Two ways. One is minHeap, the other is mergeSort way(recursion, faster)


  • 2
    D

    minHeap: time - O(nlog(k)), space - O(k), n is total number of all the listnode, k is the length of lists

     public ListNode mergeKLists(ListNode[] lists) {
            if (lists == null || lists.length == 0) {
                return null;
            }
            return heap(lists);
        }
        private ListNode heap(ListNode[] lists) {
            PriorityQueue<ListNode> pq = new PriorityQueue<>(new Comparator<ListNode>() {
                public int compare(ListNode a, ListNode b) {
                    return a.val - b.val;
                }
            });
            for (ListNode head : lists) {
                if (head != null)
                    pq.offer(head);
            }
            ListNode res = new ListNode(0);
            ListNode resHead = res;
            while (!pq.isEmpty()) {
                ListNode cur = pq.poll();
                res.next = cur;
                res = res.next;
                if (cur.next != null) {
                    pq.offer(cur.next);
                }
            }
            return resHead.next;
        }
    

    like mergeSort(recursion): time-O(vlog(k)), space- O(log(k)), v is average length of a list, k is length of lists.

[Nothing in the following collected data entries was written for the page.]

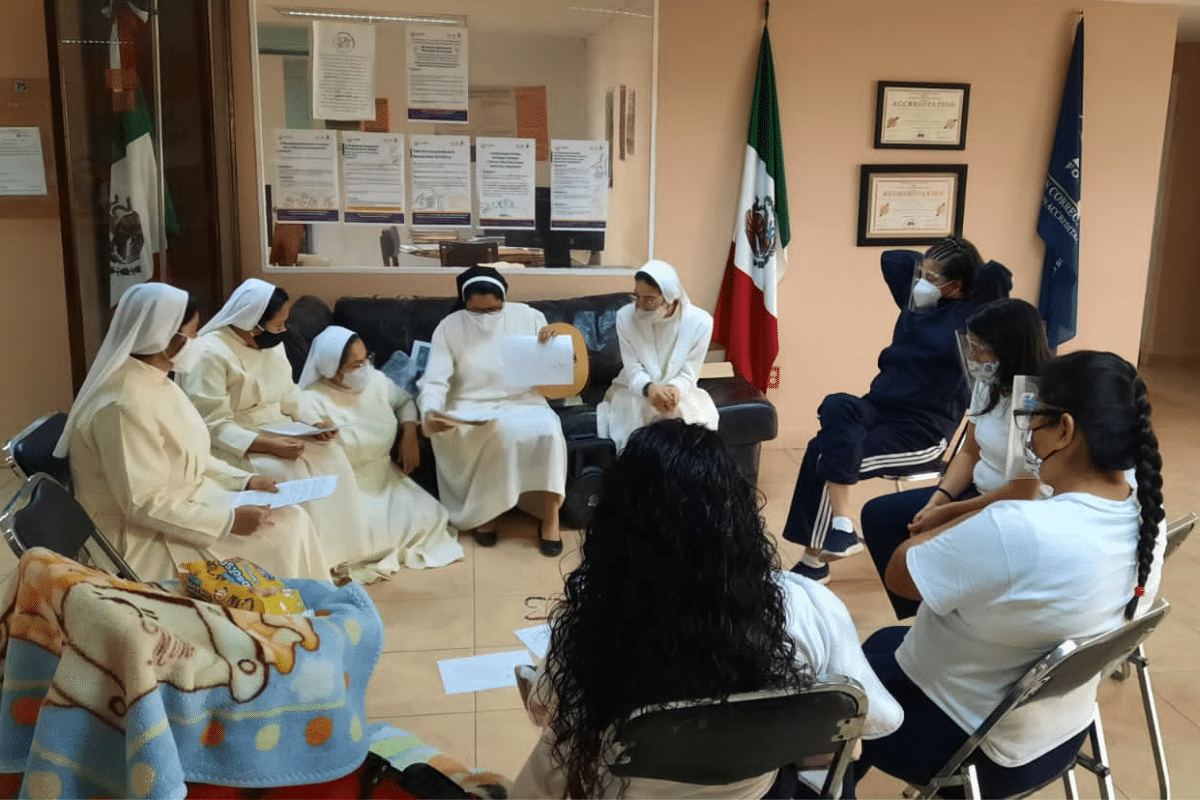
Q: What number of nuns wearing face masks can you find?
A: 5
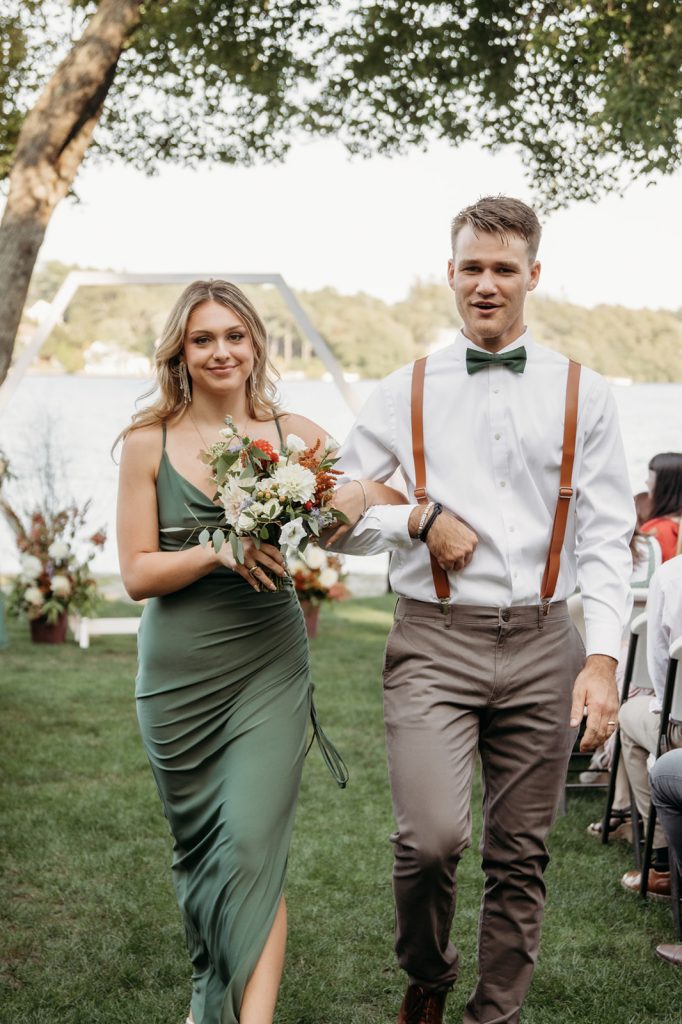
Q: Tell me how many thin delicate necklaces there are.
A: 1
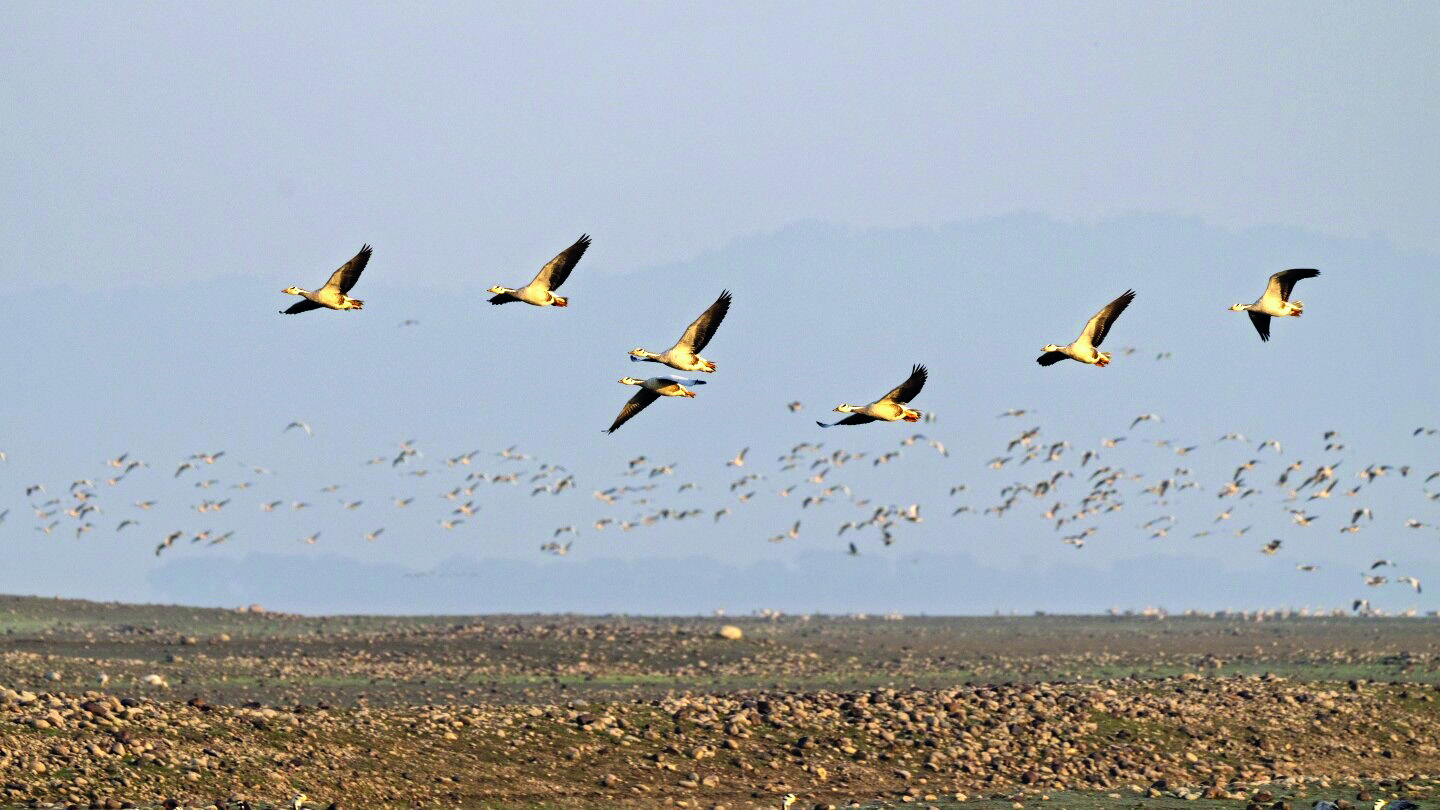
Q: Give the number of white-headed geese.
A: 7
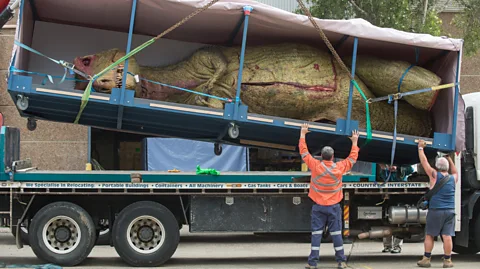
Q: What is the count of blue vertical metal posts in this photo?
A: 5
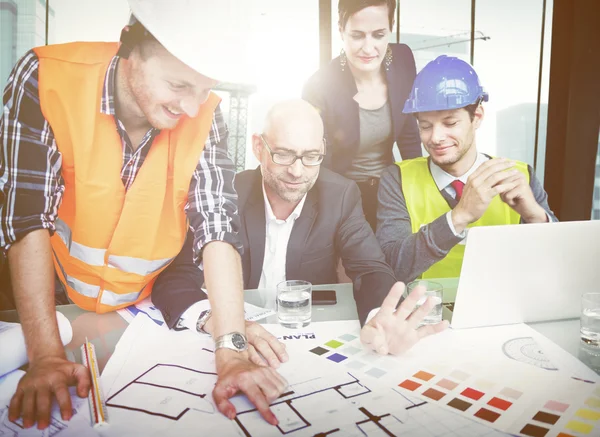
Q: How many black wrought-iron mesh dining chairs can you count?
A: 0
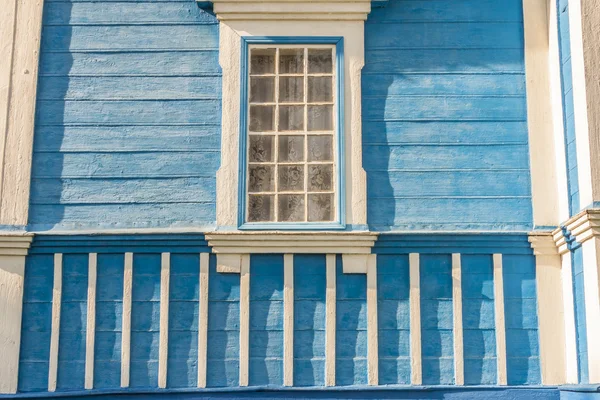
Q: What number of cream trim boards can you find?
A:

     public ListNode mergeKLists(ListNode[] lists) {
            if (lists == null || lists.length == 0) {
                return null;
            }
            return helper(lists, 0, lists.length - 1);
        }
        private ListNode helper(ListNode[] lists, int start, int end) {
                if (start == end) {
                    return lists[start];
                }
                int mid = (start + end) / 2;
                ListNode left = helper(lists, start, mid);
                ListNode right = helper(lists, mid + 1, end);
                return mergeTwo(left, right);
        }
        private ListNode mergeTwo(ListNode left, ListNode right) {
            ListNode head = new ListNode(0);
            ListNode newHead = head;
            while (left != null && right != null) {
                if (left.val  <= right.val) {
                    head.next = left;
                    left = left.next;
                } else {
                    head.next = right;
                    right = right.next;
                }
                head = head.next;
            }
            if (left != null) {
                head.next = left;
            }
            if (right != null) {
                head.next = right;
            }
            return newHead.next;
        }
    

  • 0
    A

    @daniel123 No really. For the divide & conquer merge, after every loop, although the number of listnode is halved, the average length of each listnode is doubled. So it is still O(nklog(k)), n being the original average length.


  • 1
    K

    @ayuanx There are log(k) levels. On each level, there are always N nodes in total. So the complexity is O(Nlog(k));


  • 0
    A

    @kotomi_null Think again. Every two N nodes merged together, you get 2*N nodes. So every level up, the number of nodes in each list doubles.


  • 1
    K

    @ayuanx Let me rephrase, N is the total number of all nodes, not the average length of a list. Let say list A has 20 nodes and, B 10, C 20, D 10. N = 60 here. We merge A and B, C and D at bottom level. There will be (10 + 20) + (10 + 20) = 60 = N ops on this level. Then we merge A-B and C-D (each list has 30 nodes now). There are still 30 + 30 = N ops.

    Is that clear now? If not, you could draw a tree and count ops yourself. Thanks


  • 0
    A

    @kotomi_null Then we are talking about the same thing.
    The symbols I use are:
    n: average length of each list.
    k: number of lists.
    So the total number of nodes == n*k, which is actaully your N.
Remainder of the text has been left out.